Records from a data collection:
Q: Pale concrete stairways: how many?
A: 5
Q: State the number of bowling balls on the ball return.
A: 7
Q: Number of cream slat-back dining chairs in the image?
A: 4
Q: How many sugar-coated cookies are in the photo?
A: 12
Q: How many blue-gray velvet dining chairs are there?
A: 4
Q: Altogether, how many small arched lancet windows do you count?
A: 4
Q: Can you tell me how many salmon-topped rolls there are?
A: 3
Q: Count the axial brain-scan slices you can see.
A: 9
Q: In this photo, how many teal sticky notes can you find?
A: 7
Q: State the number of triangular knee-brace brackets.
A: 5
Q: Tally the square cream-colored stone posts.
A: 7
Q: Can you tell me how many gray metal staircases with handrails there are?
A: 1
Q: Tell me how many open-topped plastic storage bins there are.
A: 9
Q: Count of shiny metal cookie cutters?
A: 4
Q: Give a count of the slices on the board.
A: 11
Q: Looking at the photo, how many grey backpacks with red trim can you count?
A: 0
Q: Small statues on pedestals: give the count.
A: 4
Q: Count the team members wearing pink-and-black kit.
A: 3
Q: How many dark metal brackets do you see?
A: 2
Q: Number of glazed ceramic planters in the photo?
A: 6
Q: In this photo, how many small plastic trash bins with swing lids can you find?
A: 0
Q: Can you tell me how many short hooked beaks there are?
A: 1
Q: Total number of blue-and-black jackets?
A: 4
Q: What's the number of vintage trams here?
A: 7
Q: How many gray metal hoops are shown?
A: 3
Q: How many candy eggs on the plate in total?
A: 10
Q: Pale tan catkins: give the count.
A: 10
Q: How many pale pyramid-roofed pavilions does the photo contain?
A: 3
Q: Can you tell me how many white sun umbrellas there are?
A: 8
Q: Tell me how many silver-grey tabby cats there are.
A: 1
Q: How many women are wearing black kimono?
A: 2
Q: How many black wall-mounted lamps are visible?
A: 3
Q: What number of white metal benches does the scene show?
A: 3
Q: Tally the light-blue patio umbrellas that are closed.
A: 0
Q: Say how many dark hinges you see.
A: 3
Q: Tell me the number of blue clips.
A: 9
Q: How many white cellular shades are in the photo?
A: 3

## Task brief
The records above must be reproduced word for word.

## Solution to the exercise
Q: Pale concrete stairways: how many?
A: 5
Q: State the number of bowling balls on the ball return.
A: 7
Q: Number of cream slat-back dining chairs in the image?
A: 4
Q: How many sugar-coated cookies are in the photo?
A: 12
Q: How many blue-gray velvet dining chairs are there?
A: 4
Q: Altogether, how many small arched lancet windows do you count?
A: 4
Q: Can you tell me how many salmon-topped rolls there are?
A: 3
Q: Count the axial brain-scan slices you can see.
A: 9
Q: In this photo, how many teal sticky notes can you find?
A: 7
Q: State the number of triangular knee-brace brackets.
A: 5
Q: Tally the square cream-colored stone posts.
A: 7
Q: Can you tell me how many gray metal staircases with handrails there are?
A: 1
Q: Tell me how many open-topped plastic storage bins there are.
A: 9
Q: Count of shiny metal cookie cutters?
A: 4
Q: Give a count of the slices on the board.
A: 11
Q: Looking at the photo, how many grey backpacks with red trim can you count?
A: 0
Q: Small statues on pedestals: give the count.
A: 4
Q: Count the team members wearing pink-and-black kit.
A: 3
Q: How many dark metal brackets do you see?
A: 2
Q: Number of glazed ceramic planters in the photo?
A: 6
Q: In this photo, how many small plastic trash bins with swing lids can you find?
A: 0
Q: Can you tell me how many short hooked beaks there are?
A: 1
Q: Total number of blue-and-black jackets?
A: 4
Q: What's the number of vintage trams here?
A: 7
Q: How many gray metal hoops are shown?
A: 3
Q: How many candy eggs on the plate in total?
A: 10
Q: Pale tan catkins: give the count.
A: 10
Q: How many pale pyramid-roofed pavilions does the photo contain?
A: 3
Q: Can you tell me how many white sun umbrellas there are?
A: 8
Q: Tell me how many silver-grey tabby cats there are.
A: 1
Q: How many women are wearing black kimono?
A: 2
Q: How many black wall-mounted lamps are visible?
A: 3
Q: What number of white metal benches does the scene show?
A: 3
Q: Tally the light-blue patio umbrellas that are closed.
A: 0
Q: Say how many dark hinges you see.
A: 3
Q: Tell me the number of blue clips.
A: 9
Q: How many white cellular shades are in the photo?
A: 3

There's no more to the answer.